Before President Ahamadinejad's address, Colombia University Chancellor in a brief address told the audience that they would have the chance to hear Iran's stands as the Iranian President would put them forth.Or, "President receives rapturous welcome in New York.
He said that the Iranians are a peace loving nation, they hate war, and all types of aggression.
Referring to the technological achievements of the Iranian nation in the course of recent years, the president considered them as a sign for the Iranians' resolute will for achieving sustainable development and rapid advancement.
The audience on repeated occasion applauded Ahmadinejad when he touched on international crises.
At the end of his address President Ahmadinejad answered the students' questions on such issues as Israel, Palestine, Iran's nuclear program, the status of women in Iran and a number of other matters.

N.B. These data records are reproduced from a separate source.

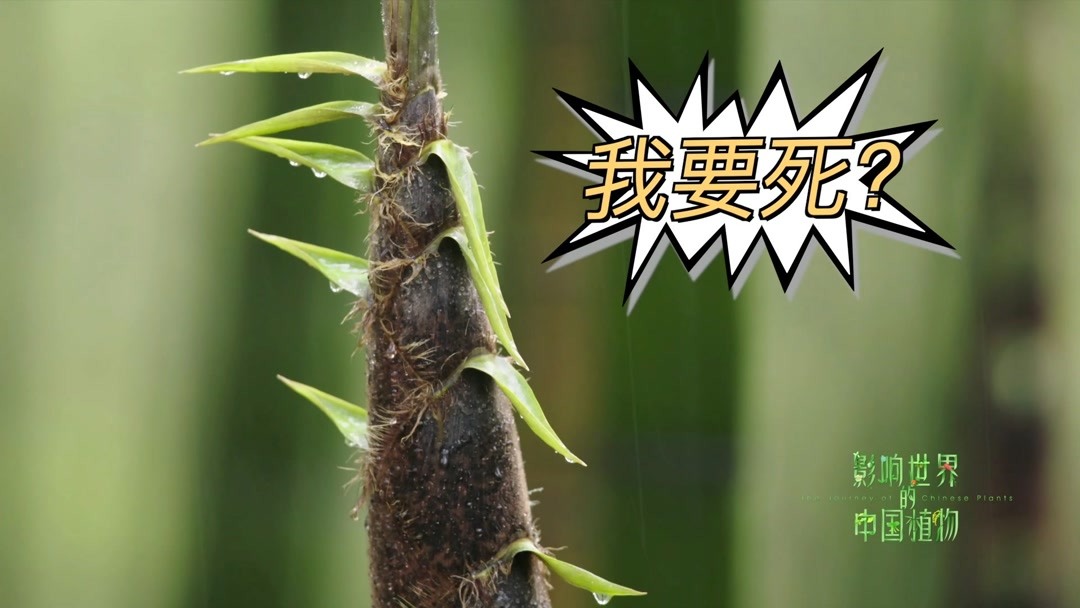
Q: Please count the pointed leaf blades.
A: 9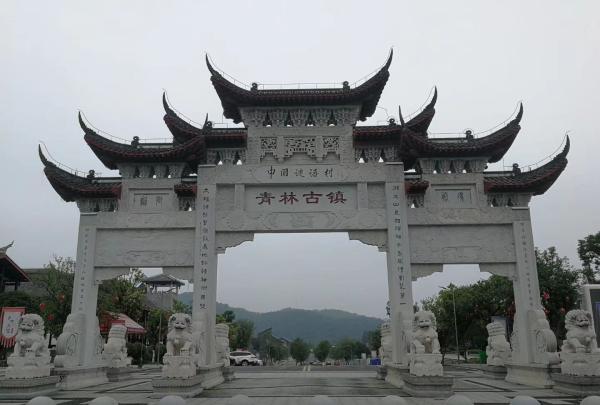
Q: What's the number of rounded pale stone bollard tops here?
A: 9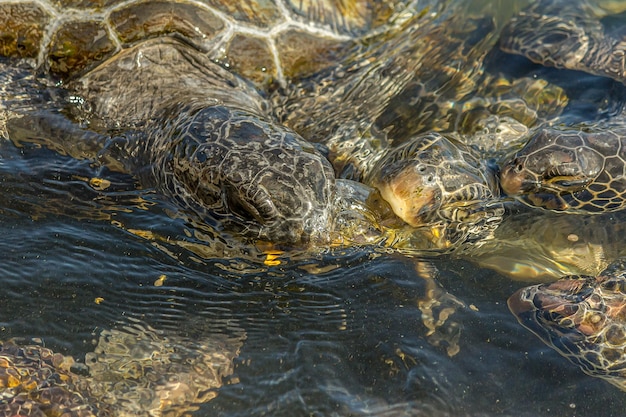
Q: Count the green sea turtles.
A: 5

Or, "Ahmadinejad's bouquets of flowers at Ground Zero enlighten public opinion"--which reports something that hasn't even happened as far as I'm aware.

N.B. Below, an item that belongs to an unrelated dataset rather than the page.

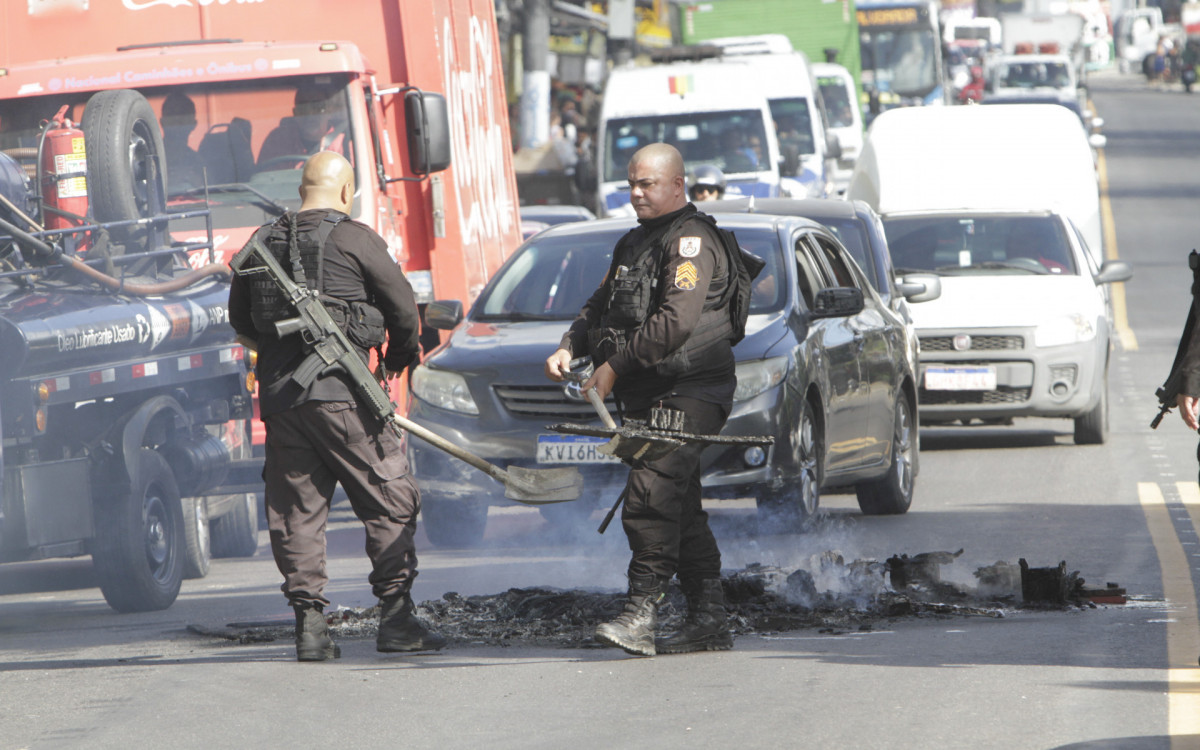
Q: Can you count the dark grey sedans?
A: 1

Gerard Vanderleun was impressed with Lee Bollinger's rebuke of the Iranian President and thinks we bloggers who chastised Bollinger owe him an apology. I don't see it that way.
Having invited Ahmadinejad to speak at Columbia in the first place accomplished every possible goal that the President of Iran and the Mullahs could have possibly wished for in the propaganda war.
But let me ask you, Gerard, what was the ultimate result of that lovely rebuke by Bollinger?
Amadinejad essentially danced around answering any of the hard questions (did Bollinger think he wouldn't?) and chastised the Columbia President for being rude to a guest (a big no-no from the Iranian perspective).
Everything Bollinger said in his introductory remarks should have been reasons why he didn't invite the lying, murdering, kidnapping, son-of-a-bitch from Iran to speak at an academic institution in the first place. And, Bollinger could have said without giving a terrorist status or a forum to spout his lying nonsense.
Lee Bollinger has now established himself as a tough guy, willing to ask the tough questions and a champion of "free speech". Bully for him.
Bollinger feels good about himself; Gerard and others feel good about him, too; and yet, as we see above, the Iranian press goes on and on about the "rapturous" welcome their president received in America. For them it is a public relations coup.
They can have no doubts now that they are our equals in every respect. Didn't their President just give an address at a major US university? Wasn't he welcomed with open arms? Didn't the students just lap up his "answers" to those hard questions and cheer him on?
The whole event was an exercise in political narcissism and as far as I can tell had nothing to do with free speech. There really are brave and courageous people confronting the Iranian regime on a daily basis and putting their lives on the line for freedom. Their status has surely been undermined and Ahmadinejad's status has been elevated by Bollinger--no matter how tough the contents of Bollinger's opening remarks were.
I admit Bollinger did better than I expected by saying the things he did. Nevertheless, the damage is done. It is well to remember that for a narcissistic psychopath, any attention--positive or negative-- is better than none at all; because basking in either the positive or the negative limelight suits his needs equally.
I would have adapted those opening remarks of Bollinger's as the introduction and context for a speaker from the Iranian opposition; thus demonstrating to the world that the tyrant of Tehran has no academic status; nothing worthwhile to say; and no credentials worthy of intellectual attention.
Giving a voice and a podium to the students and professors that Ahmadinejad has imprisoned and silenced would have been a real triumph of free speech.